ASSIGNED TASK. Copy each line below as it stands, but skip any picture it contains.

◇ ◇ ◇ ◇ ◇

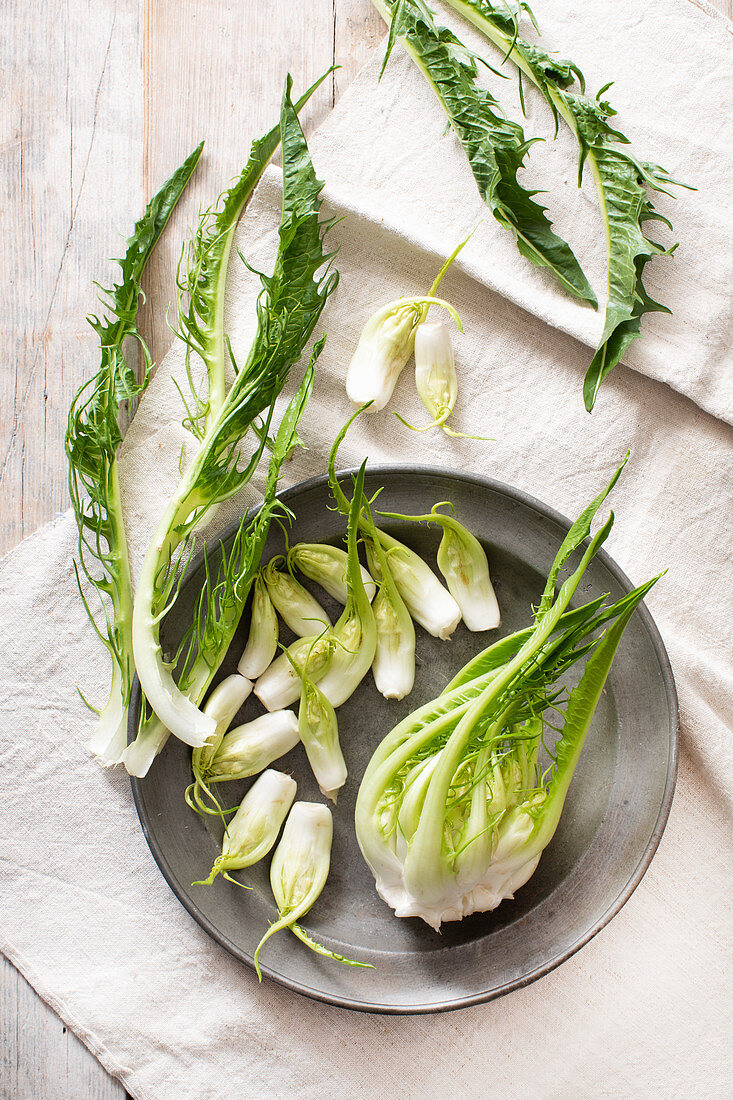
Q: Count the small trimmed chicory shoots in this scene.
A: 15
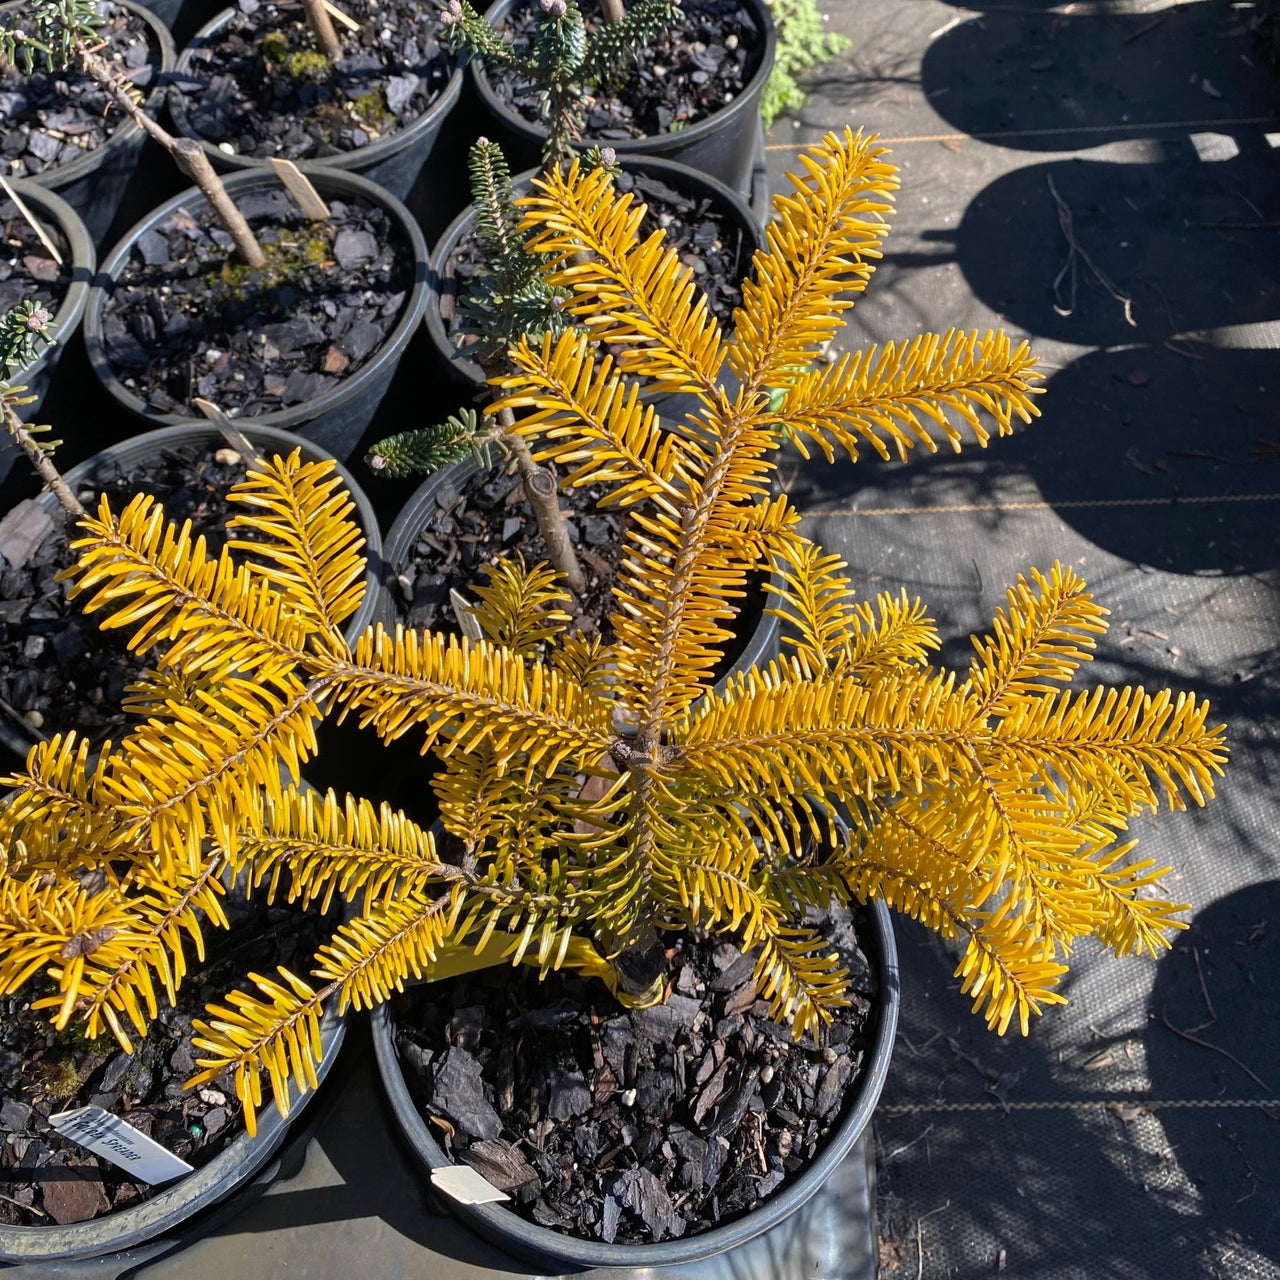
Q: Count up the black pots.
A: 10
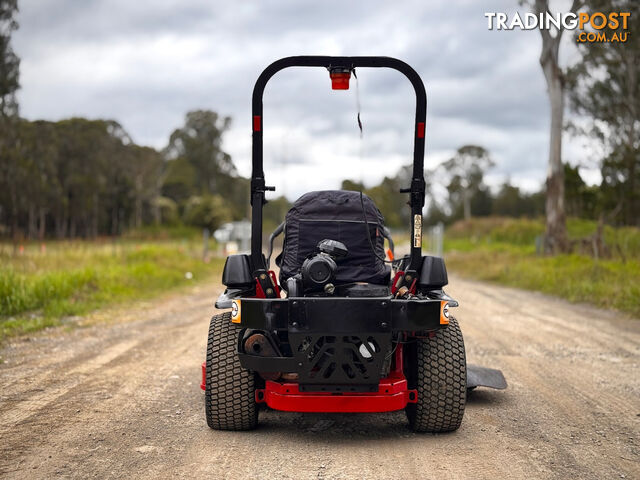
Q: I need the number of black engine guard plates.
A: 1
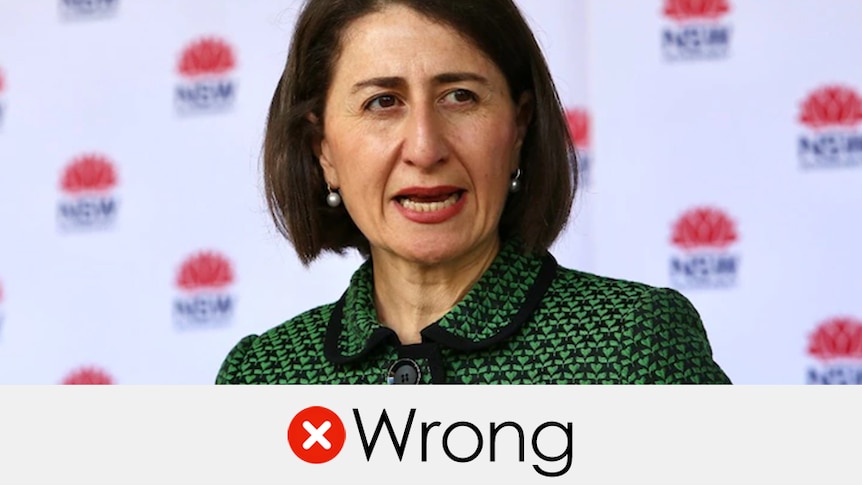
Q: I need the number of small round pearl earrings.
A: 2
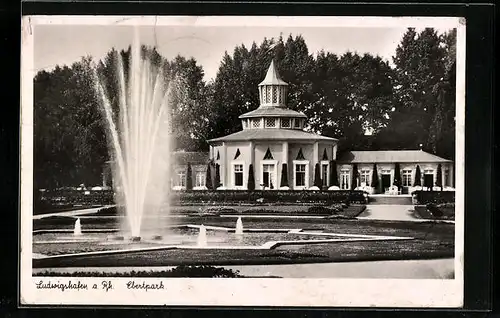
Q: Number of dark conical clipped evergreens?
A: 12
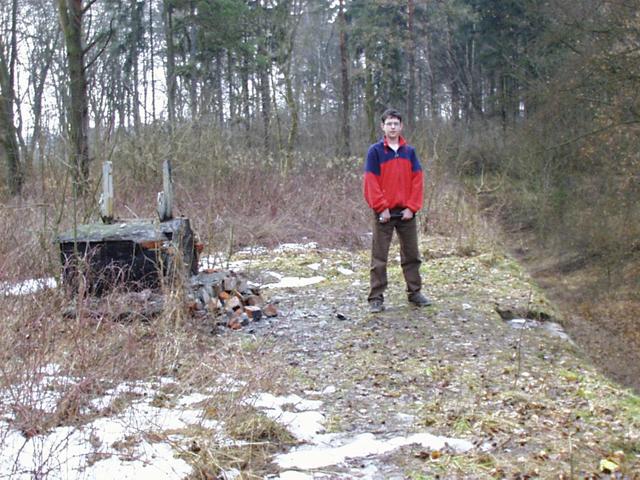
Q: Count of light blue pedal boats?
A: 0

◇ ◇ ◇ ◇ ◇

REPLY.
Q: Count the small trimmed chicory shoots in this scene.
A: 15
Q: Count up the black pots.
A: 10
Q: I need the number of black engine guard plates.
A: 1
Q: I need the number of small round pearl earrings.
A: 2
Q: Number of dark conical clipped evergreens?
A: 12
Q: Count of light blue pedal boats?
A: 0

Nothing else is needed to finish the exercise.